◆ TASK OBJECTIVE:
Skip the pictures. Copy all the rest of the records down exactly.

◆ GIVEN RECORDS:

-*-*-

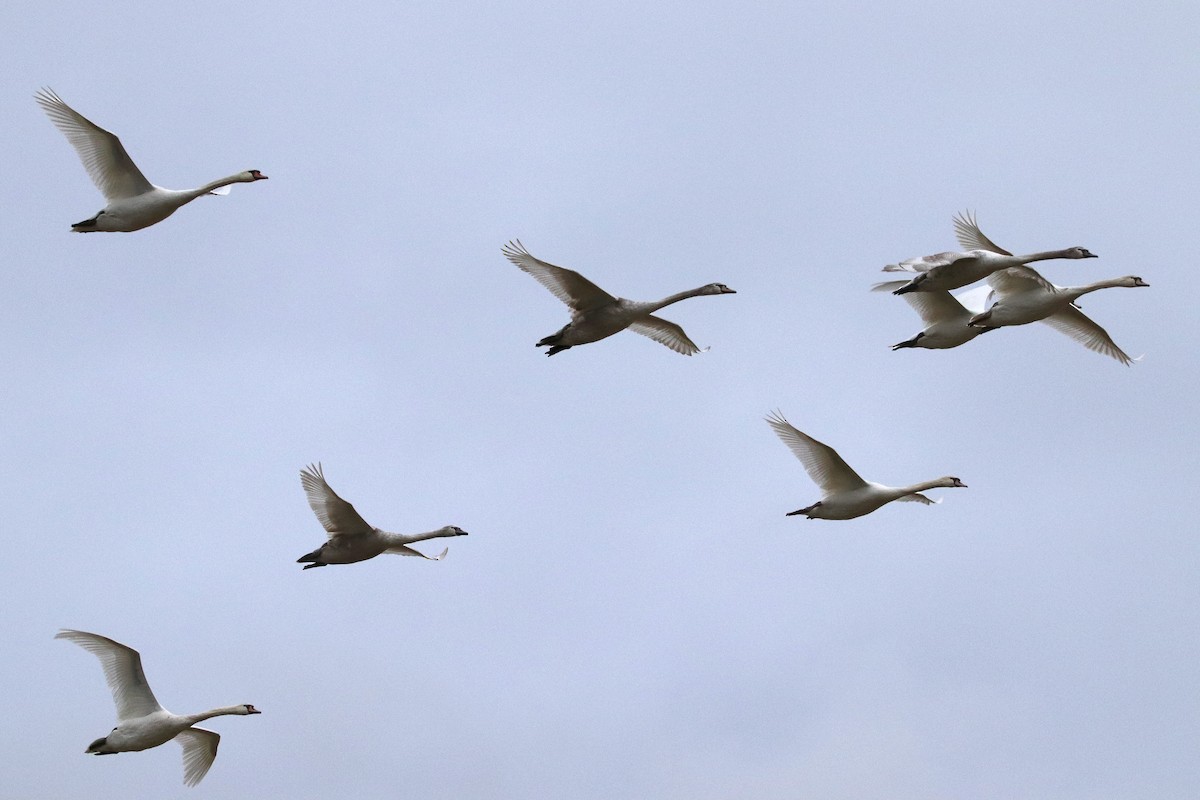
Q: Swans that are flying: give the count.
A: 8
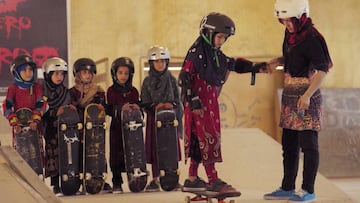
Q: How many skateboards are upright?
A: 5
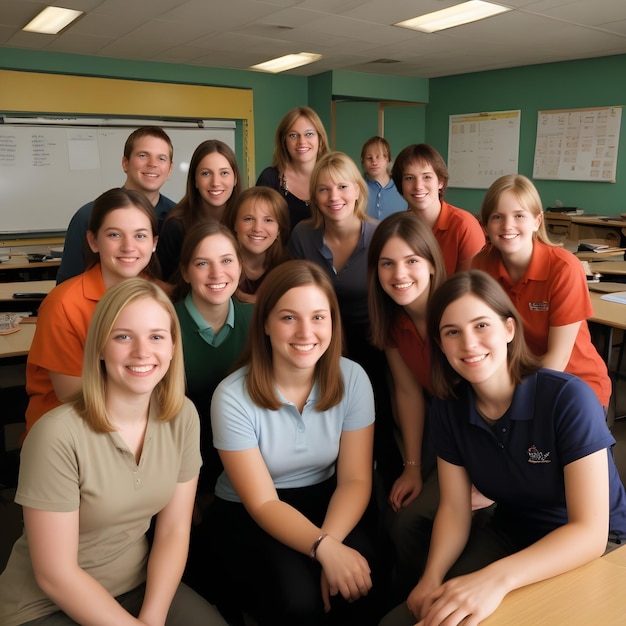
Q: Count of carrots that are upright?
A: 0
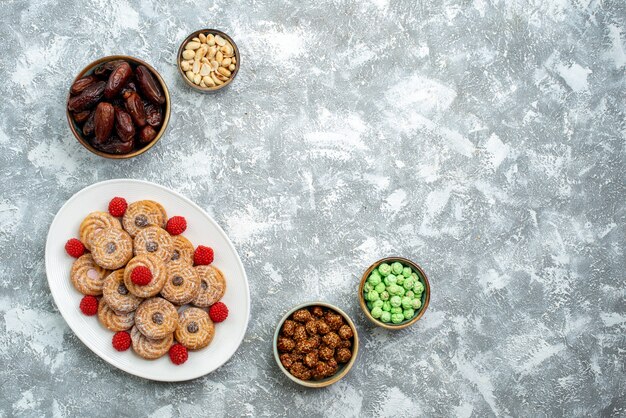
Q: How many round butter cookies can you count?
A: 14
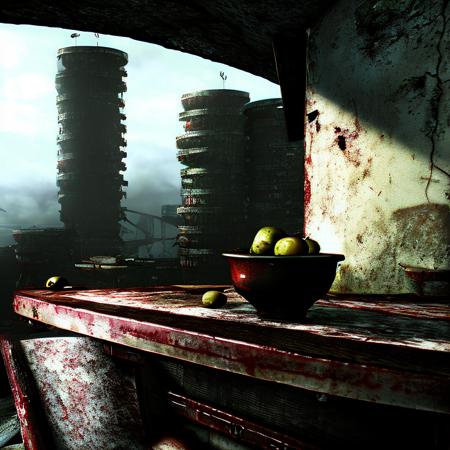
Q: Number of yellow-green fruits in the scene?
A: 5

-*-*-

◆ RESULT:
Q: Swans that are flying: give the count.
A: 8
Q: How many skateboards are upright?
A: 5
Q: Count of carrots that are upright?
A: 0
Q: How many round butter cookies can you count?
A: 14
Q: Number of yellow-green fruits in the scene?
A: 5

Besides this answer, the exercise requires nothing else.